The Foundation for the Development of the Four Brahma Viharas is Metta Meditation.


Metta means Selfless Love.


‘Hate Restricts but Love Releases.’


When one is ensnared in the world of Dialectical Reasoning, one becomes lost in a maze of prepositions and inferences. On a far simpler plane of being, one may just focus on what is, as opposed to what is not.


Whilst this does not mean that intelligent well-educated people ought not to apply the skills of Dialectical Reasoning to the task of studying Dhamma, it does mean that for  people of lesser abilities, it may be more pertinent to rely on their own natural intelligence in the form of human intuition.


Surely, One may know a great deal from inference. However, one may also know things directly, simply from direct observation.


Many years ago, I was taught by a Philosopher in an Adult Education College. He asked this question:


“Does Lightning Flash and Thunder Clash because the Gods are Angry?”


A rational person in the study group replied that Logical Science would prove that the Lightning Flashes because there is a discharge of electricity between the Sky and the Earth; and that the Clashing Sound of the Thunder is nothing more than the Sound of this Electrical Discharge.
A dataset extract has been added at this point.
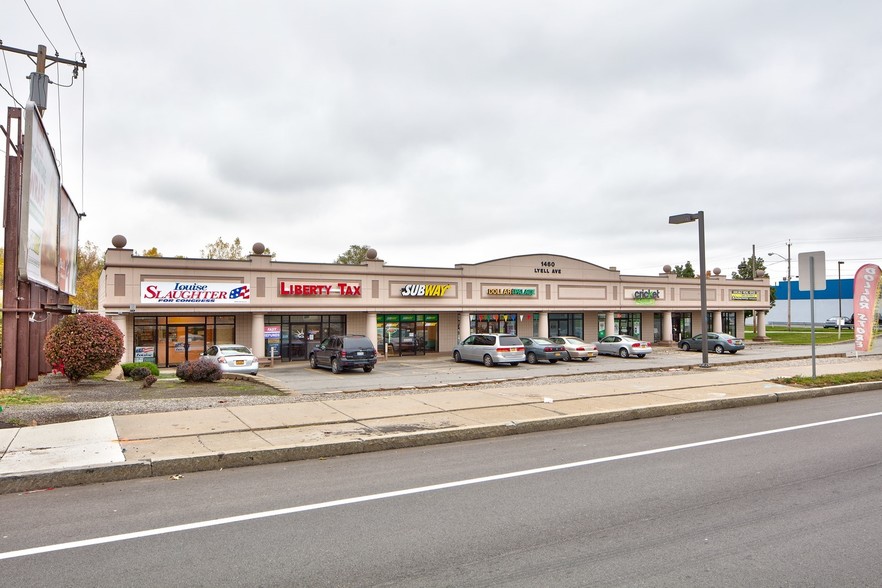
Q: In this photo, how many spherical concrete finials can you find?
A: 6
The Philosopher replied by stating that whilst this may be true, it does not answer the question. 


In the same way, a person may have a direct experience of Reality, and be logically defeated by a skilful orator. But this verbal defeat at the hands of an expert does not make his direct experience of reality any-the-less true.
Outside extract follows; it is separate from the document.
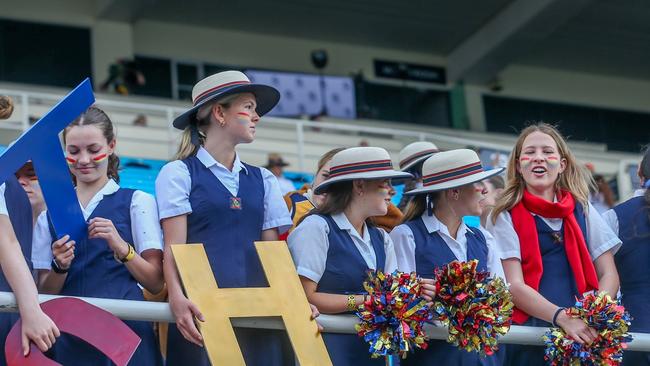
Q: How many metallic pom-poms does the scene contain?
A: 3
In Buddhism, one may read that Metta Meditation may only take the person so far. Most certainly not any further than the Jhānas.


But, my own Philosophy, such that it is, tells me that one ought not to fall before being pushed. When one reads of the Bodhisatta’s Path to Enlightenment, one learns that in Periods of Vast Time, it took Four Incalculable Aeons and One Hundred Thousand World Periods for the Bodhisatta to become a Unique Sammasambuddha:


From Nomination by Buddha Dipankara, through the practice and Realisation of Ten Perfections, to the Fruition of Sammasambuddhahood.


In the same way, if a person was to renounce any attachment to the notion of becoming Enlightened in this particular Life, what would be the Fruition of just focussing on Metta Meditation for this amount of Time?


This question may not be answered by merely parsing the Scriptures to read what the Buddha said. It cannot be answered by reciting a Mantra. It can only be answered by One who has actually carried out that long and arduous practice Of Metta Meditation for Four Incalculable Aeons and One Hundred Thousand World Periods in Time.


In Spiritual Development, this kind of Devotional Meditation is referred to as a Penance. If one is practising a Penance for a personal motivation, then that is a spiritually poor motivation. If one is prepared to carry out this Penance so that the Merit may be Donated to all Beings, then one is far closer to an actual Buddhist Motivation.


But, here is the problem. In this very life, before one may undertake such a long and arduous journey, he or she must actually develop Metta:


1          The Loving Mind is Loving


2          The Loving Mind is Compassionate.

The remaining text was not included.